Tally every line in the entries below that holds "many", then give only the total.

■ **Information supplied**:
^^^^

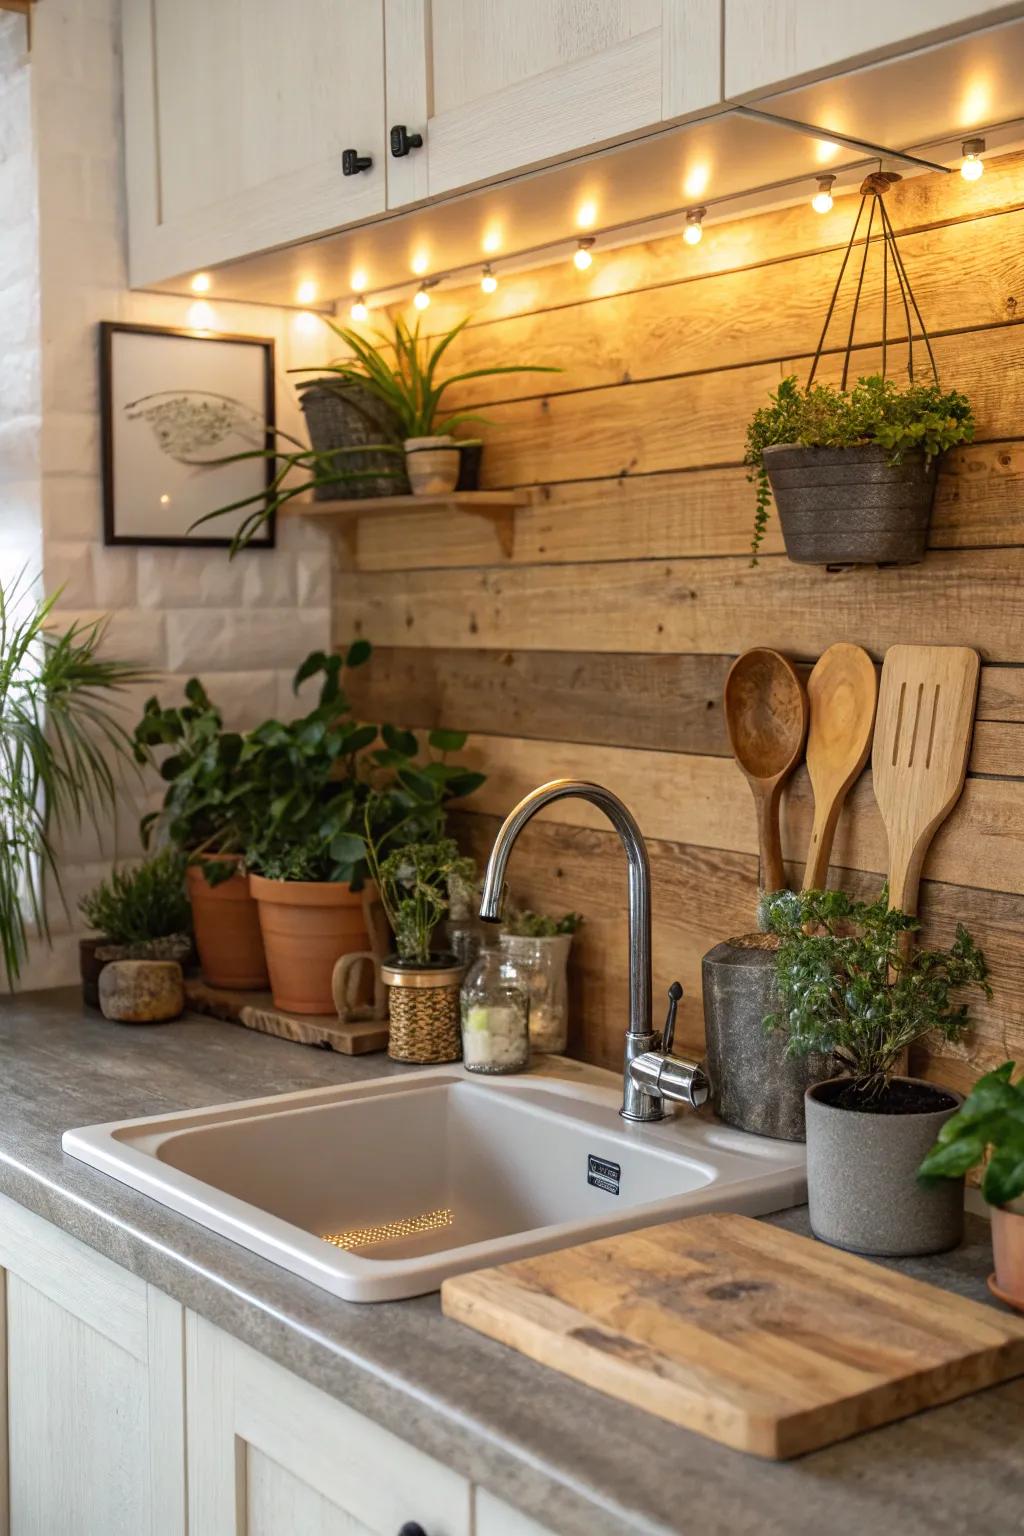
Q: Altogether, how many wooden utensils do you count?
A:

^^^^

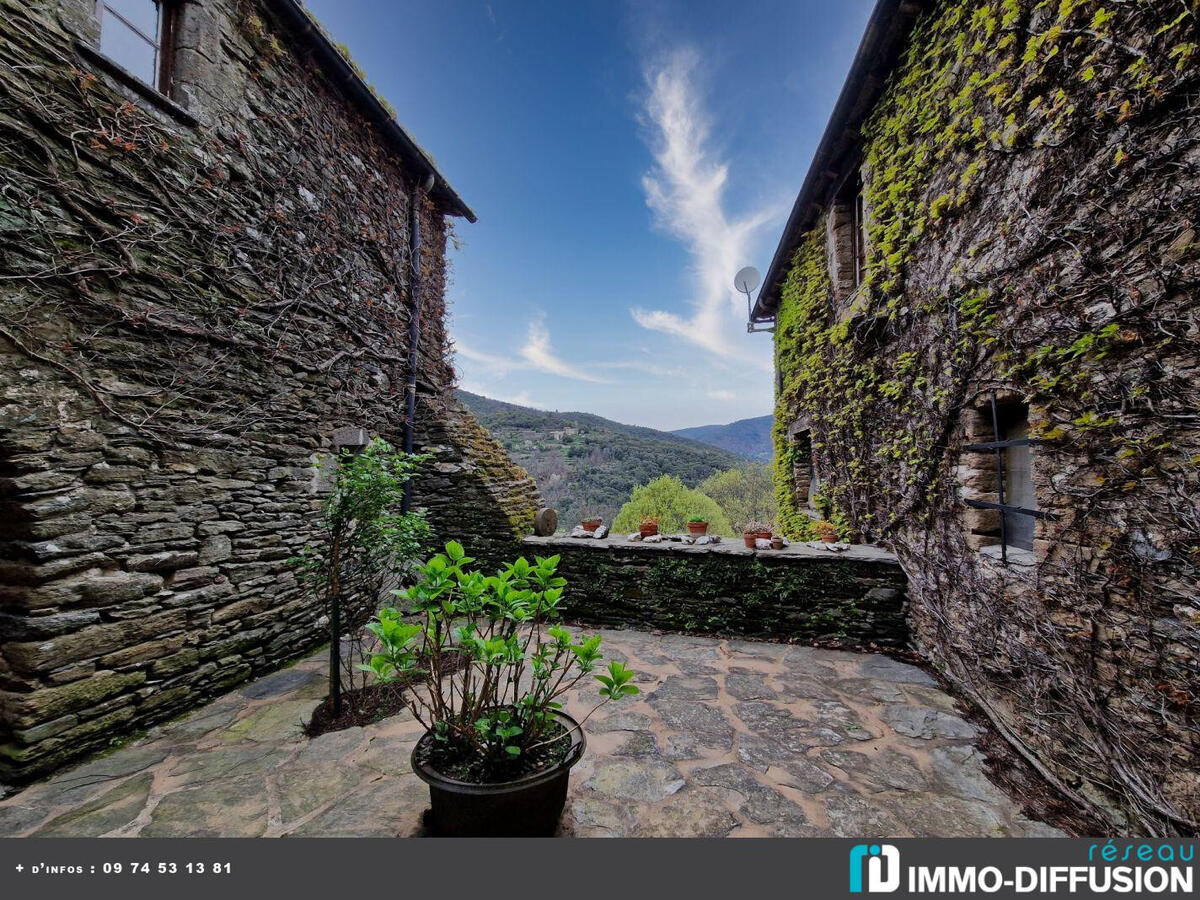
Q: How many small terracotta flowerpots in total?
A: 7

^^^^

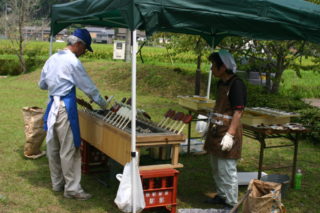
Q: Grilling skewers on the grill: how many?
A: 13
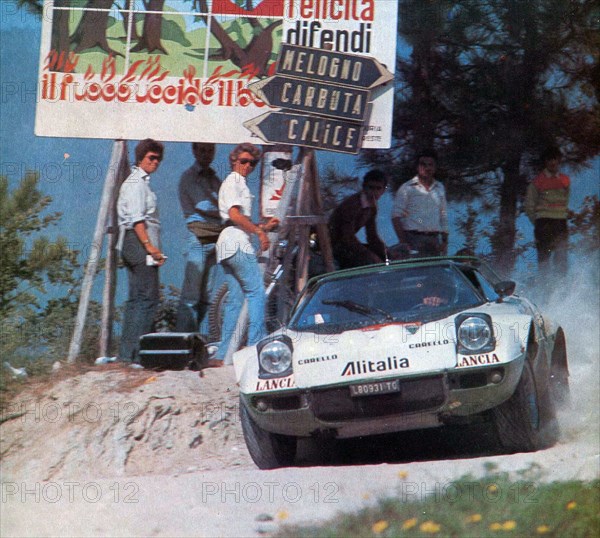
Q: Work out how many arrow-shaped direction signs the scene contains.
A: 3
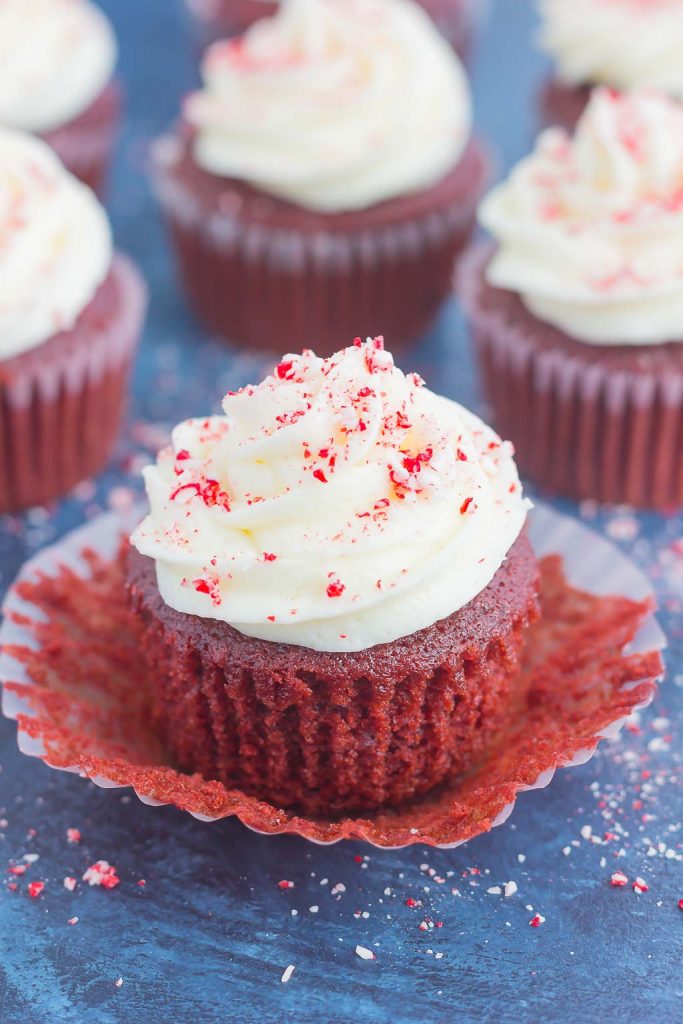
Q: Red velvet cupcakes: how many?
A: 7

^^^^

■ **Response area**:
5